Your assignment
Pull every line containing "contains" from the listing.

Material provided
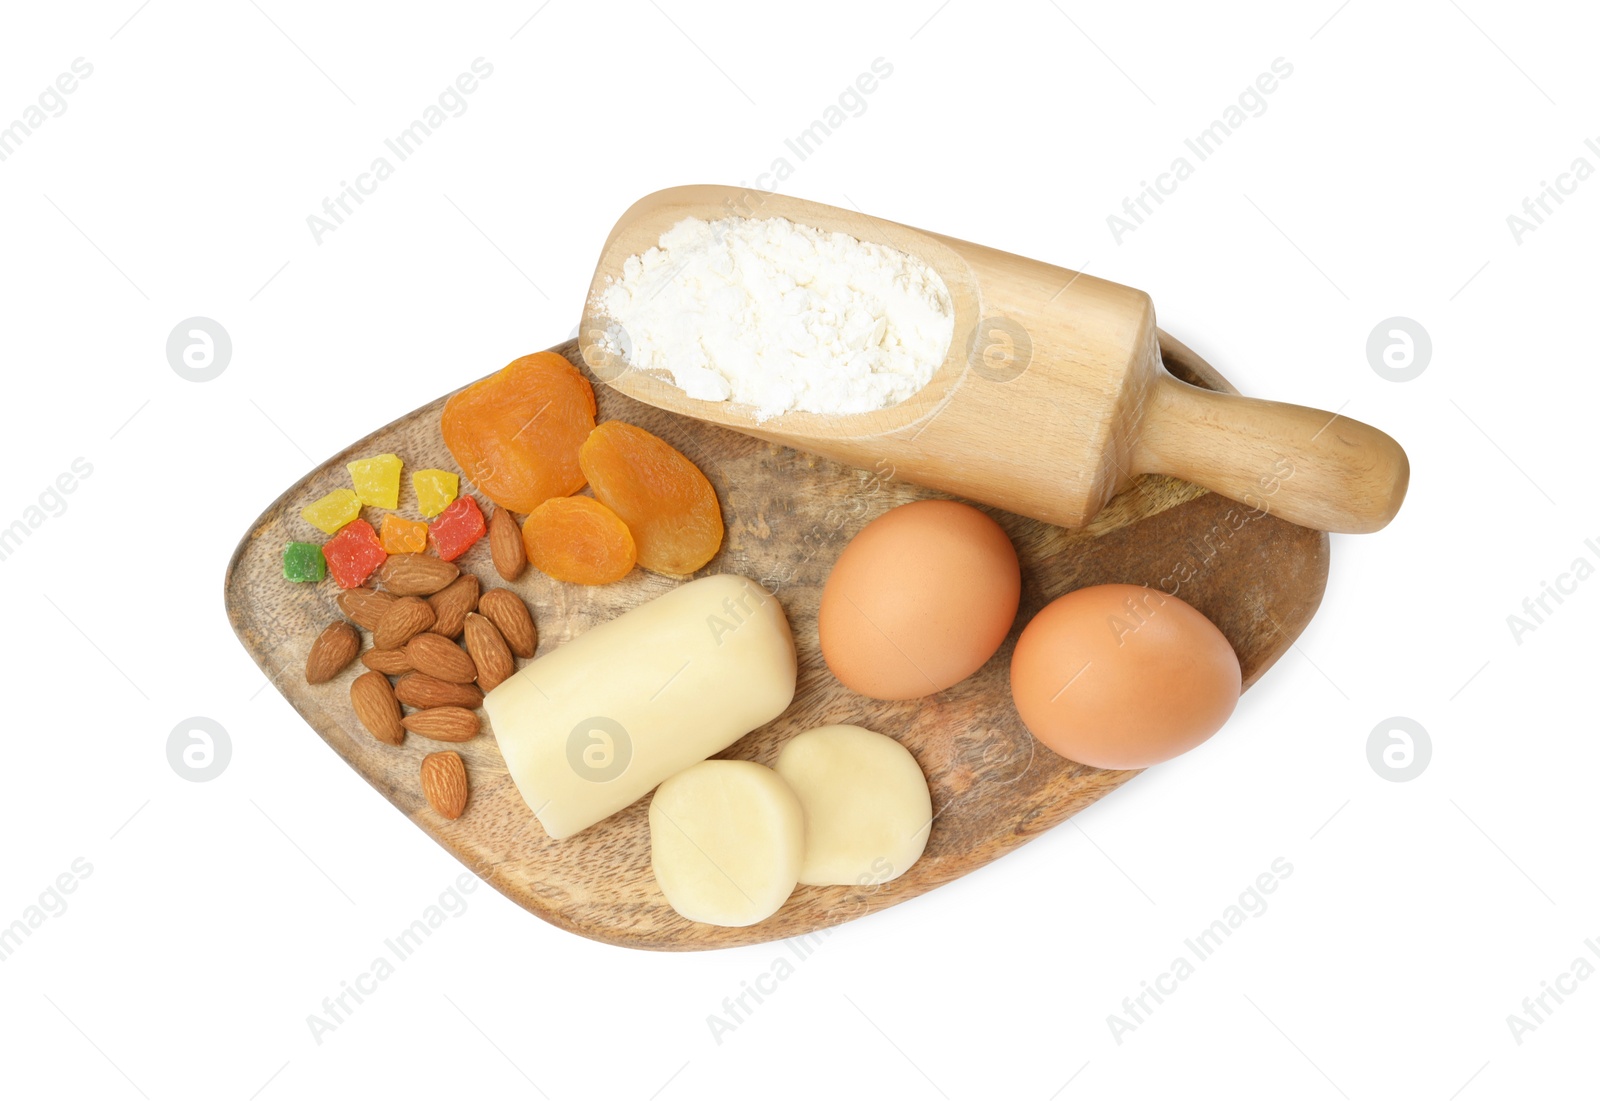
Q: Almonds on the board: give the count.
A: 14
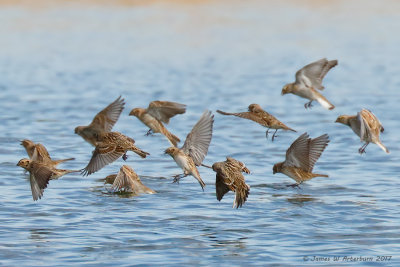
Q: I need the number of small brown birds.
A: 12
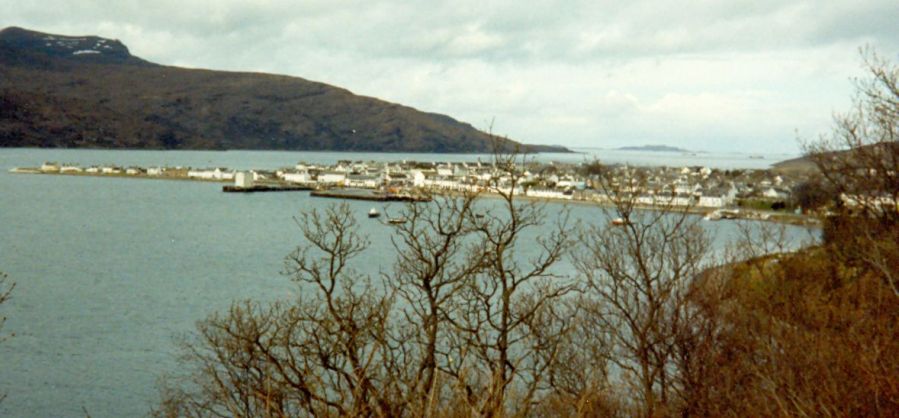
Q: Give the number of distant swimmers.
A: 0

---

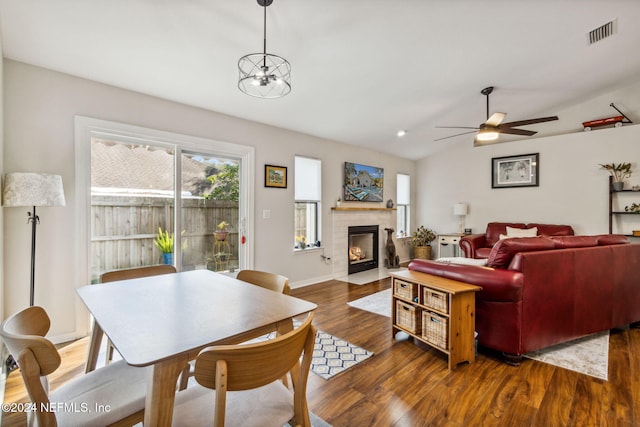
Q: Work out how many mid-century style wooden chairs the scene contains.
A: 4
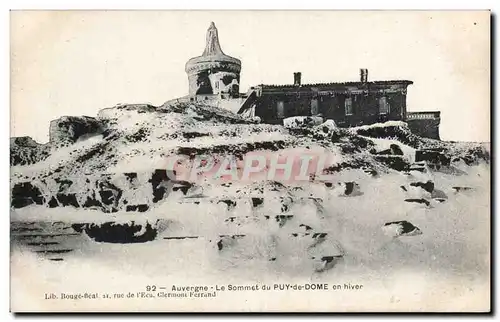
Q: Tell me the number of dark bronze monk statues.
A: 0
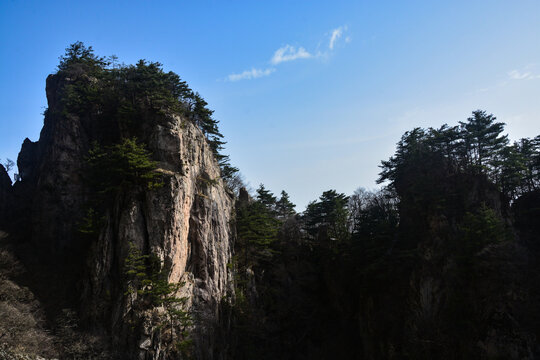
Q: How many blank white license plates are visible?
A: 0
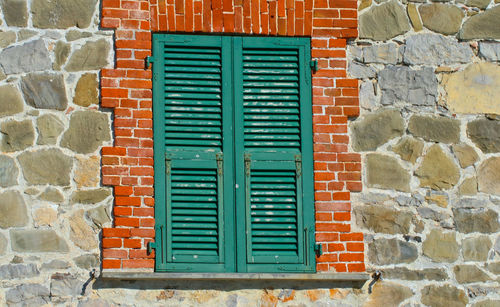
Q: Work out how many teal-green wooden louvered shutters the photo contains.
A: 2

---

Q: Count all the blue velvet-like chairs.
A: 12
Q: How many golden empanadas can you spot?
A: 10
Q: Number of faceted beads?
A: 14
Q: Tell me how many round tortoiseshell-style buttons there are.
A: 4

Reply to the exercise
Q: Work out how many mid-century style wooden chairs the scene contains.
Q: Work out how many teal-green wooden louvered shutters the photo contains.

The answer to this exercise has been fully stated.